Microscopio elettronico

Microscopio elettronico

In istologia, va utilizzato un approccio descrittivo che tenga conto di forma, rapporti (aspetti qualitativi) e dimensioni (aspetto qualitativo) delle cellule dei tessuti e dei tessuti propri, scegliendo i corretti parametri di scala. Nell'analisi di tessuti o cellule osservati col microscopio ottico, si tiene conto di dimensioni come decine o singoli micrometri (al limite 0.5 micron come il perossisoma), invece strutture subcellulari come microfilamenti, microtubuli o vescicole di endocitosi mediata da recettori vanno osservate con il microscopio elettronico, con potere dell'ordine dei nanometri.

Funzionamento del microscopio ottico

La sorgente di fotoni è una lampadina o un led. I fotoni emessi sono inviati a un sistema di lenti, detto "del condensatore", in cui i raggi luminosi vengono concentrati in modo da illuminare e attraversare un preparato istologico. Questo deve essere sufficientemente sottile da essere attraversato dai fotoni, in quanto si può osservare solo in trasparenza. Un problema della microscopia è che opera solo in sezioni, ovvero con immagini bidimensionali e non tridimensionali. L'immagine che si forma è raccolta da un sistema di lenti dell'obiettivo (di caratteristiche diverse che incidono sulla risoluzione) per cui si ottiene un'immagine riflessa visibile o a occhio nudo, o con fotocamera, o con videocamera. Per questo motivo, nelle sezioni di tessuto bisogna inserire un contrasto. Al microscopio ottico il tessuto analizzato perde alcune componenti poiché per ottenere la sezione si fanno una serie di trattamenti:
1. Biopsia;
2. Vasetto con formalina;
3. Lavaggio con acqua corrente;
4. Passaggio in alcool denaturato;
5. Passaggio in cloroformio;
6. Passaggio in mezzo di inclusione.
Con questi passaggi si perdono molecole a basso peso molecolare, per cui a seconda del liquido usato per fissare il tessuto (per evitare la putrefazione) si conservano alcune macromolecole, come proteine, polisaccaridi, lipidi nelle gocce lipidiche, acidi nucleici nel nucleo e nel citoplasma, come rRNA (se ci sono molti ribosomi liberi o legati al RE), ma non tRNA o mRNA, che non sono visibili al microscopio ottico.
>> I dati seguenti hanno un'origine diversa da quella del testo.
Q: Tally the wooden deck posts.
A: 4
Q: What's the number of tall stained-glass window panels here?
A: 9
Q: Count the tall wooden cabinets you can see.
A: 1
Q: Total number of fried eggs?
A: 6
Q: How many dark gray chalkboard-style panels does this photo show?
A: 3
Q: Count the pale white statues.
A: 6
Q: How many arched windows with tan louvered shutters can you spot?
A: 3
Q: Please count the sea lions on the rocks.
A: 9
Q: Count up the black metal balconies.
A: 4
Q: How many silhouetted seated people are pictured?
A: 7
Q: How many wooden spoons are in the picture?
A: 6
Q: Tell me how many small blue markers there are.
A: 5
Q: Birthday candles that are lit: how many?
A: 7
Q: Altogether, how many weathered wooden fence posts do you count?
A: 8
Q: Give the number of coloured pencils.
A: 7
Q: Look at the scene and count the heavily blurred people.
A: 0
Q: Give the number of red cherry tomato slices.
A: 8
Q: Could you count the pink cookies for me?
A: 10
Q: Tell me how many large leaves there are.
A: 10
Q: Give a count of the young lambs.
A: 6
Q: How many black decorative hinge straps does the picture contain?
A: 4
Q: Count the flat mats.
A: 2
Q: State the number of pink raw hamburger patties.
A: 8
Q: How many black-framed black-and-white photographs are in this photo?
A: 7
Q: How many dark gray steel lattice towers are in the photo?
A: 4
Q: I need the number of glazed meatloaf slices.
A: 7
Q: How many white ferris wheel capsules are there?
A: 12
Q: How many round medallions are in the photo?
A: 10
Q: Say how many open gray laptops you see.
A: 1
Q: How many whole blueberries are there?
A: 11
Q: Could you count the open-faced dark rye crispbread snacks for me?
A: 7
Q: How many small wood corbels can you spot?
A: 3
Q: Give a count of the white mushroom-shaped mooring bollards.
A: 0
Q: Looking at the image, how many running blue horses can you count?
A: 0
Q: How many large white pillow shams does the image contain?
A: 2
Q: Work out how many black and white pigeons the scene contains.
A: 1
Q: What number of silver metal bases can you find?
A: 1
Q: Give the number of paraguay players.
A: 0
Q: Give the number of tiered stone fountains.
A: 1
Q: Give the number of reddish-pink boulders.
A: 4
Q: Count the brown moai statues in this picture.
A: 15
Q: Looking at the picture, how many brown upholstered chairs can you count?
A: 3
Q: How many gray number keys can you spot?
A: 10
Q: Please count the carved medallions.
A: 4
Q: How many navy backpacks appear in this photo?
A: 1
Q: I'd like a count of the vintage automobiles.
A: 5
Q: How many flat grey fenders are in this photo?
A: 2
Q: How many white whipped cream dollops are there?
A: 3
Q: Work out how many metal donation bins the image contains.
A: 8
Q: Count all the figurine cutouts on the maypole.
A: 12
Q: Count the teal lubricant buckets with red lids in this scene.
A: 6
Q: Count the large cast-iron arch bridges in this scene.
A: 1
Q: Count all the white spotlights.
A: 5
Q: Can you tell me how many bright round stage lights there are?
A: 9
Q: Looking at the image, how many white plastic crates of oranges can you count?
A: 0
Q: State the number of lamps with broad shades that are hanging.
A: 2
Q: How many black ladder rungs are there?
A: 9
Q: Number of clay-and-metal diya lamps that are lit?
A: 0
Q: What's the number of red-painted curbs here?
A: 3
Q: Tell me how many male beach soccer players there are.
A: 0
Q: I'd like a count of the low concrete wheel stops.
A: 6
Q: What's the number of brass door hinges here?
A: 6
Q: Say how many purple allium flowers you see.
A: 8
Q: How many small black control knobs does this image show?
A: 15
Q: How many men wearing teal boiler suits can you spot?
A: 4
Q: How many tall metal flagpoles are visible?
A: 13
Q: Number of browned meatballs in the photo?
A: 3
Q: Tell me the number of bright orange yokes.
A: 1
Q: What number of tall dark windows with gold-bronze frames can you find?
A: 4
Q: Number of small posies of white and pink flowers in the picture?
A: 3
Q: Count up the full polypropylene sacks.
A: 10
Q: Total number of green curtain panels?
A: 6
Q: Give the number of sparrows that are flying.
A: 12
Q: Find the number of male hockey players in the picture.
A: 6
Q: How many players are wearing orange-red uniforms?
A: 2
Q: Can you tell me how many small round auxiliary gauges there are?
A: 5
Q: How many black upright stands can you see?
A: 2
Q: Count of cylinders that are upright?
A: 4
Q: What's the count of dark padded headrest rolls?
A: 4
Siccome la caratteristica degli acidi nucleici è l'acidità, si sfrutta l'attrazione elettrostatica e quindi si usano coloranti con natura basica. La colorazione nucleare e dei ribosomi citoplasmatici quindi è data dal colorante basico, che lega macromolecole, per definizione basofile. Nelle colorazioni standard come colorante basico si usa l'ematossilina, sostanza blu-violacea che attribuisce questa stessa colorazione al nucleo (basofilia nucleare). Lo stesso citoplasma potrà presentare basofilia diffusa o concentrata a seconda che i ribosomi siano liberi o legati al RE.

Eosina

Le proteine, che hanno soprattutto gruppi basici liberi, possono legare per legame elettrostatico un colorante acido; difatti si utilizza eosina, di colorazione rosa-rosso vivace, che quindi lega molecole acidofile, come le strutture ricche di proteine. È stata utilizzata come contrasto anche l'eosina, per colorare le proteine citoplasmatiche, ottenendo una colorazione aspecifica, a bassi costi ma che permette di visualizzare la struttura dell'organo. (L'ingrandimento osservato è di 100 perché ad un obiettivo 10x si è associato un oculare 10x, pertanto ingrandimento finale 10x10.) Per osservare meglio i particolari, non è utile aumentare l'ingrandimento dell'immagine, poiché la qualità di essa dipende dal potere di risoluzione, che a sua volta dipende dall'obiettivo. Infatti, osservando la stessa immagine, ma con obiettivo 40x, dunque con 400 ingrandimenti finali osserviamo non solo i nuclei, ma anche regioni eu- ed eterocromatiche ed eosinofilia disomogenea che può suggerire una differente distribuzione degli organelli.